I agree with Troll Wizard, fog is supposed to be an enhancement, not the main attraction in a haunt. And a fog chiller will help keep it out of peoples faces (and noses).


----------



## Lunatic (Oct 3, 2006)

I don't remember getting a headache. However, some people are more sensitive to it than others. 

I never use my foggers inside. Not only does it deposit on everything but I don't like breathing it in. I went bowling one night where they had hazers and damn I did not like it.

I work for a chemical company and worked with all of the ingredients while developing products. It's amazing to me after reading the hazards on the Material Safety Data Sheets (MSDS) for these chemicals that they are used in many of our personal care products and food products. I minimize my exposure. But I still buy fog juice.


----------



## corey872 (Jan 10, 2010)

I guess I would only say:

Every person is a little different - I've never really been bothered by it, my wife coughs and chokes in sort of a reflex reaction - though it doesn't seem to be real coughing, but a couple of other people we know seem like they are about ready for a trip to the emergency room after a few squirts.

There are also differences in fog fluids. Strangely, I've always had the walmart / cheap stuff and never had a problem. Last year I bucked up for some ...name omitted... but well respected 'premium' fluid and it did seem to make my throat a little dry.

You can also never discount the placebo effect...walk into a room, say you smell something funny, then start acting like you are dizzy and might throw up - and see how many other people also start to feel sick, too.
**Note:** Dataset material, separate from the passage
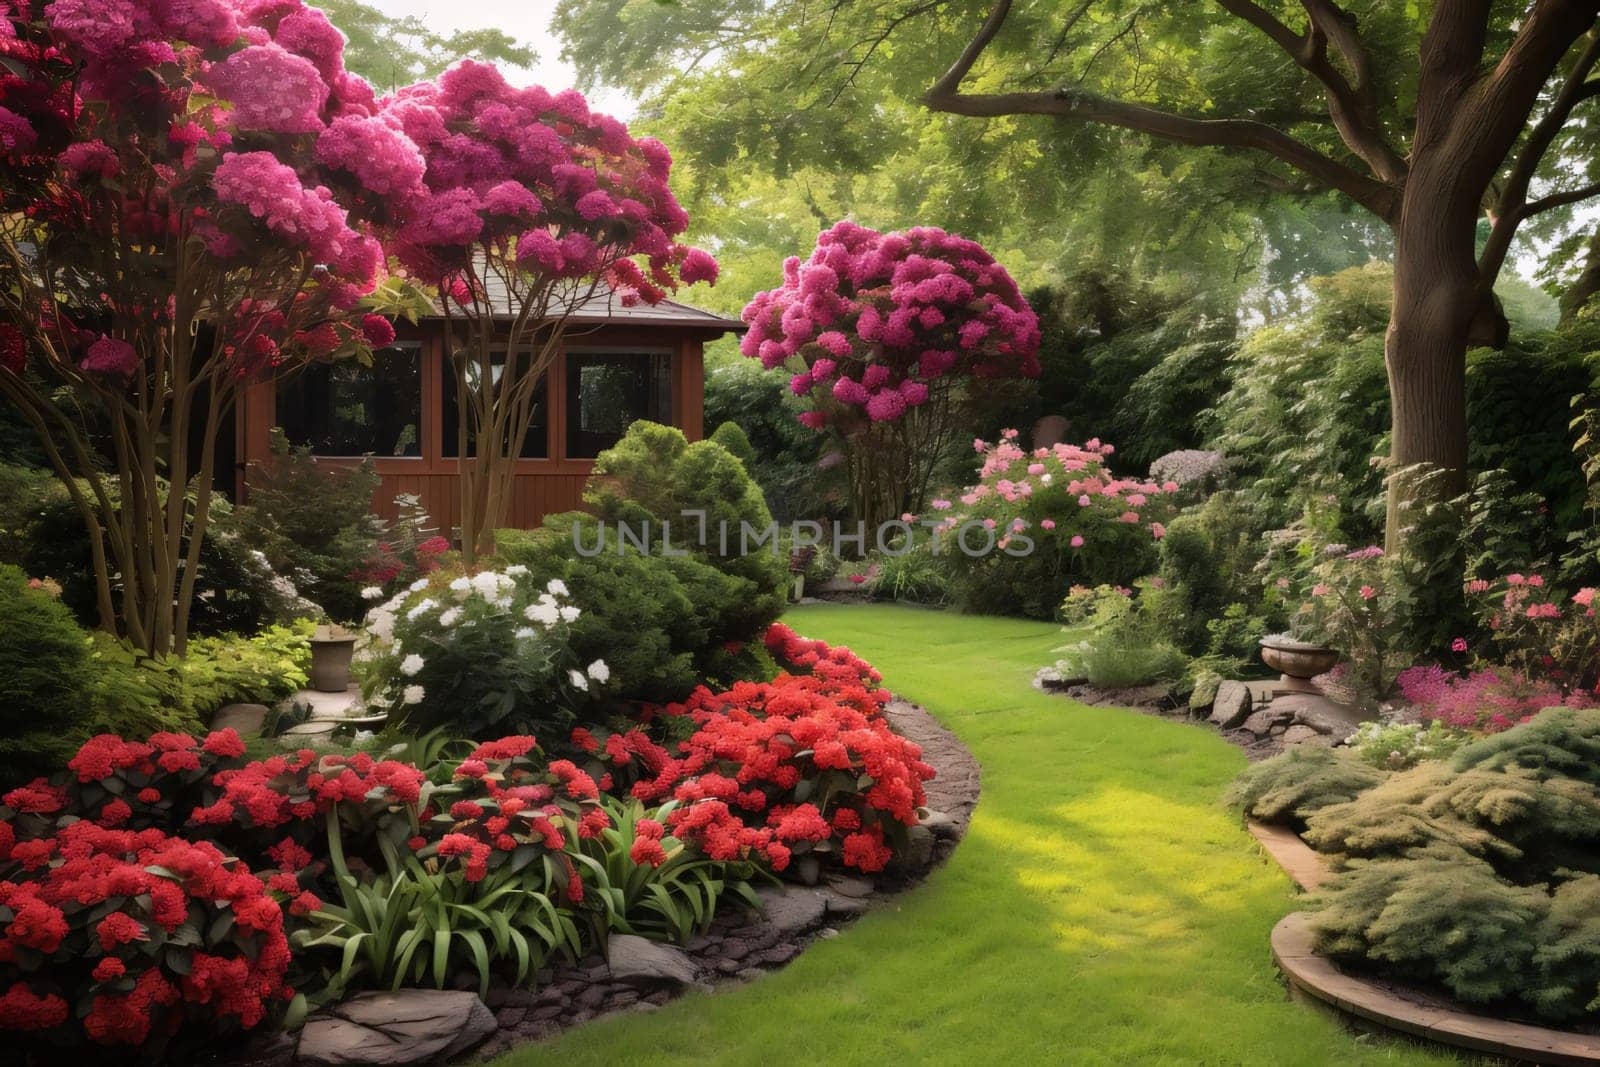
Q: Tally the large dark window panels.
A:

Sometimes when your eyes see smoke and fog, you naturally want to cough and feel short of breath.

All this can combine in strange ways to affect people.


----------



## tattman98 (Jun 29, 2011)

I also wanted to experiment with dry ice this is only hazardous to the User that they can be burned if not handled correctly am I right in thinking this?


----------



## RoxyBlue (Oct 6, 2008)

Dry ice can give you a nice little freezer burn if you're not careful Also bear in mind that it's a solid form of carbon dioxide, so a whole lot of it subliming in an enclosed space could be a problem. If you want to create a lot of fog, dry ice is not the most practical solution, either.


----------



## Brett Baker (Aug 3, 2010)

froggys fog juice is designed by an asthmatic that worked at a chemical company, he uses more pure chemicals, it works better and is safer. I have played the dance of chilling fog, but the area it goes into needs a chill too and we often dont get that luxury in texas.


----------



## BioHazardCustoms (Aug 5, 2009)

Had one of my foggers fall off of a loose shelf this afternoon and hit me in the head, and it made me think of this thread, lol.


----------



## Lunatic (Oct 3, 2006)

Brett Baker said:


> froggys fog juice is designed by an asthmatic that worked at a chemical company, he uses more pure chemicals, it works better and is safer.
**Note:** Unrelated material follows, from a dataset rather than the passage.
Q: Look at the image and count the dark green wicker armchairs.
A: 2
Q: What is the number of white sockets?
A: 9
I love Froggy's performance and will always use it but...
I've been a chemist developing products for 25 years and purity does not make it safer. The ingredients are still hazardous and its important to excercise good chemical hygiene and common sense.

Now get out there and make some fog!


----------



## corey872 (Jan 10, 2010)

tattman98 said:


> I also wanted to experiment with dry ice this is only hazardous to the User that they can be burned if not handled correctly am I right in thinking this?
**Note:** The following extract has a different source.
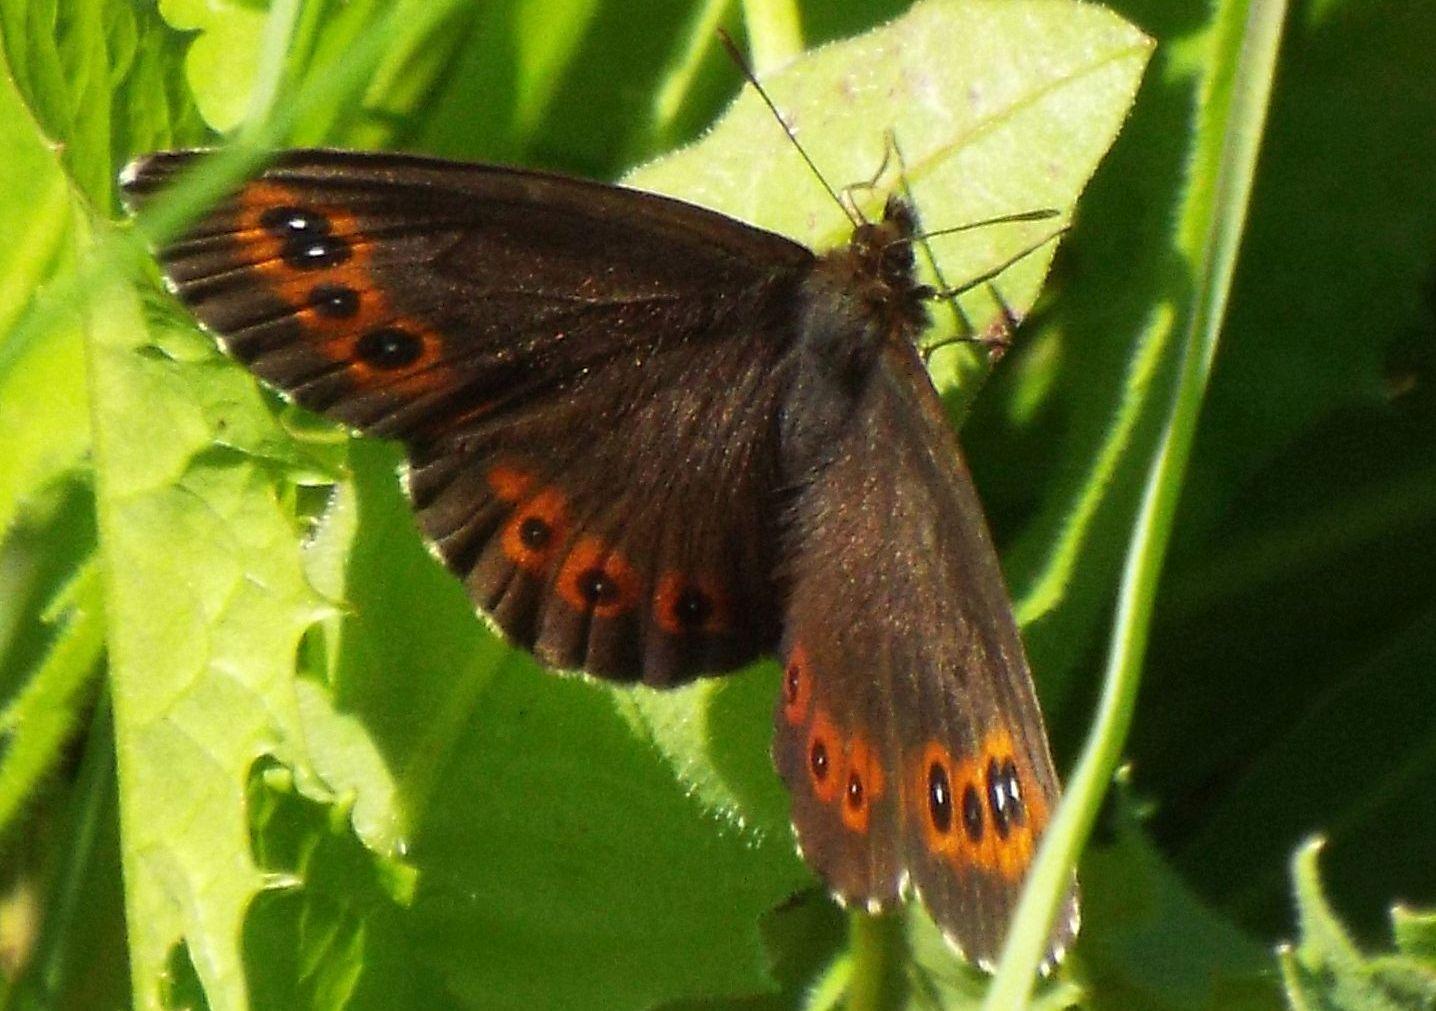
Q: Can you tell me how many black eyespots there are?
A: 14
If you get a big whiff of the CO2 vapor, it can combine with water in your nose and throat to make weak carbonic acid. This will give a momentary 'sting' or burning sensation in your nose/throat. If you've ever burped while drinking a carbonated beverage - same thing.

This is generally not an issue for fogging a room, or making a cauldron. But if you have a fogging punch bowl or intend to have someone drink a fogging cup as a prop, it's something to take note of.


----------



## Lunatic (Oct 3, 2006)

Fog generated from dry ice is my absolute favorite. It can be handled safely. I've even picked up pieces of dry ice quickly without burning myself. You just don't want to have sustained contact. 

During my first two years of Halloween haunting I used it. When I saw a group of tots turning into my driveway I would put a small scoop of dry ice pellets into a cauldron filled with hot water. The thick volumes of fog would spill over the porch and down the steps. Everyone loved it. 

Unfortunatley, other than being expensive its a high maintenance option. The fog doesn't last for more than a few minutes before you have to throw more ice in. It also cools the hot water very rapidly and then doesn't produce fog as well. That is why I started with hot water and added it to an electric crock pot inside my cauldron.

Dry ice is way too much hassle. The next year I learned about fog chillers, found Haunt Forum and built my own chillers. The rest is history.

I wouldn't use a lot of dry ice inside a small room because it displaces the oxygen and makes you drowsy. Funny story, Years ago my old roommate bought mail order steak and it came inside a styrofoam cooler with a huge block of dry ice. We filled the cooler with water and sat it on our living room floor and placed the dry ice block inside. It produced the most killer thick fog! We realized shortly afterwards that we were all getting drowsy from lack of oxygen. We opened the door and tossed the whole thing outside and laughed about it. No big deal really. Just thought I'd share my experience.


----------



## Haunt2530 (Jan 29, 2013)

You can try mixing in fog scents from fright props. You just mix it in with any water based fog.


----------